Border Guards Want Explanation In Singh Case

Border guards want explanation in Singh case

Officers frustrated with the way situation is being handled and 'how it makes us look,' insiders' assessment finds

From Monday's Globe and Mail
January 21, 2008 at 1:01 AM EST

VANCOUVER The head of the national border guards' union says he will press the Canada Border Services Agency this week to explain tactics in the case of paralyzed refugee Laibar Singh, which he fears are eroding the morale of his members.

Ron Moran, national president of the 10,500-member Customs and Excise Union, said he has been prompted to act by complaints from members across Canada as well as a written overview of the situation that concludes this case has gone much further and longer than it should have.

The insiders' assessment, by a B.C. employee of the agency's removals unit that was provided to The Globe and Mail on condition the employee not be identified, says officers are very frustrated about how this case is being handled and how it makes us look.

The writer says managers are very hush hush on details about the case, and have occasionally taken to handling it without the involvement of a removals officer.

Supporters of Laibar Singh gather outside the Guru Nanak Sikh Gurdwara temple in Surrey, B.C., to block the Canada Border Service Agency from deporting the disabled man to India on Jan. 9, 2008. (Richard Lam/The Canadian Press)

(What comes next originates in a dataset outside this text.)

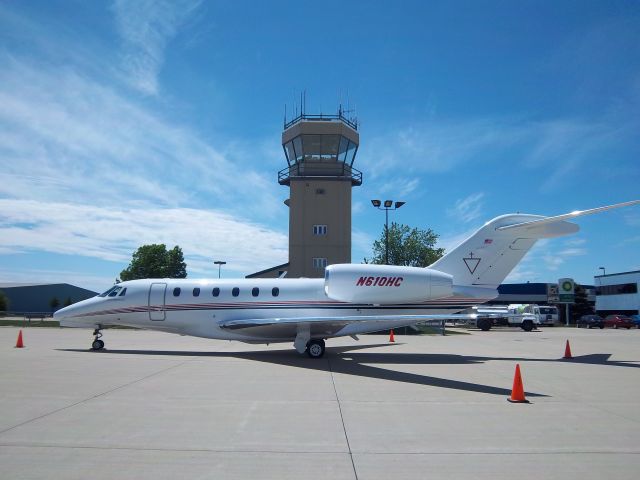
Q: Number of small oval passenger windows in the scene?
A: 6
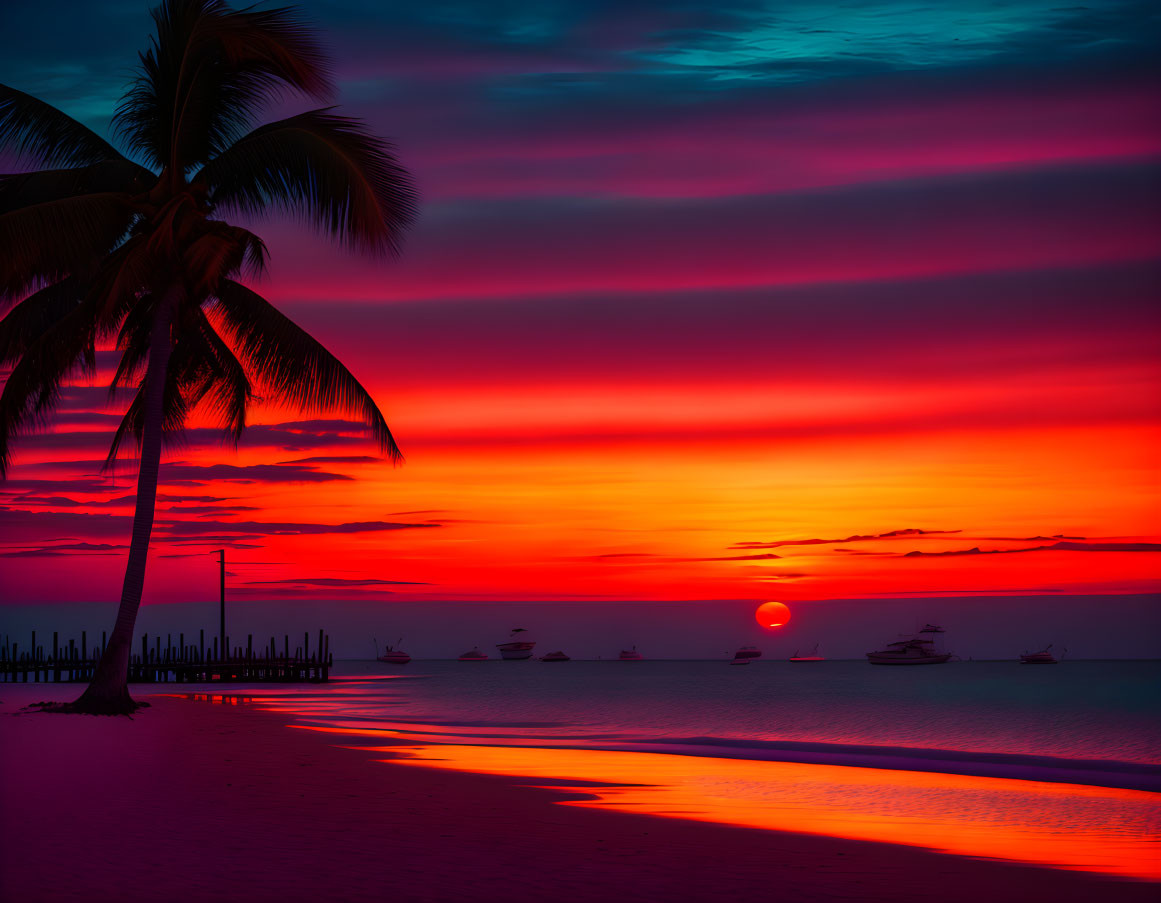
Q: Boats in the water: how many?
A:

It is the majority of the officers' opinion that not removing Mr. Singh makes us look quite impotent and we need to show the public that we do uphold the immigration laws and that we should not bow down to public protests, as this makes us appear without a backbone.

Mr. Moran said he has a previously scheduled meeting this week with Alain Jolicoeur, president of the CBSA, and plans to discuss his concerns with him.

I have raised it as something I want to discuss with them the next time I meet, he said. I expect I am going to have an opportunity to have, at least, a preliminary discussion with the president of the agency.

He said he would like to know if there are elements of the case he is not aware of that would explain the way it is being handled.

Two attempts to remove Mr. Singh from Canada have been cancelled due to protests by his supporters.

Mr. Singh, 48, came to Canada on a false passport in 2003. His appeals to stay in Canada have been complicated by the fact that he was left a quadriplegic by a medical crisis variably described as an aneurysm and a spinal infection.

He has been provided shelter in Sikh temples, most recently at the Guru Nanak temple in Surrey, where he is being cared for by supporters and doctors who are donating their services.

Federal Public Safety Minister Stockwell Day, who is responsible for the CBSA, suggested in a visit to North Vancouver last week that the law would eventually be upheld in the Singh case.

Mr. Day also rejected suggestions the agency might look weak due to their handling of the case, noting that when a crowd of Mr. Singh's supporters forced the cancellation of the most recent removal effort, agents had instead shown sensitivity to a situation possibly becoming inflammatory. The minister noted the CBSA successfully removes 12,000 people a year.

But the author of the assessment provided to Mr. Moran had another view.

If our department is so worried about dealing with a crowd of protesters, make it so there cannot be protesters, the author of the assessment says. Mr. Singh knows he is under an enforceable removal order, so removal should not come as a surprise to him.

If we allow him to stay, we are setting a dangerous precedent.

The writer suggests the CBSA knows that health care, better than [Mr. Singh] would receive here, has been arranged for him at a world-renowned facility in India.

A regional spokesman for the CBSA declined comment on the assessment, referring inquiries to Ottawa. There was no response from the Ottawa office to a query about the matter.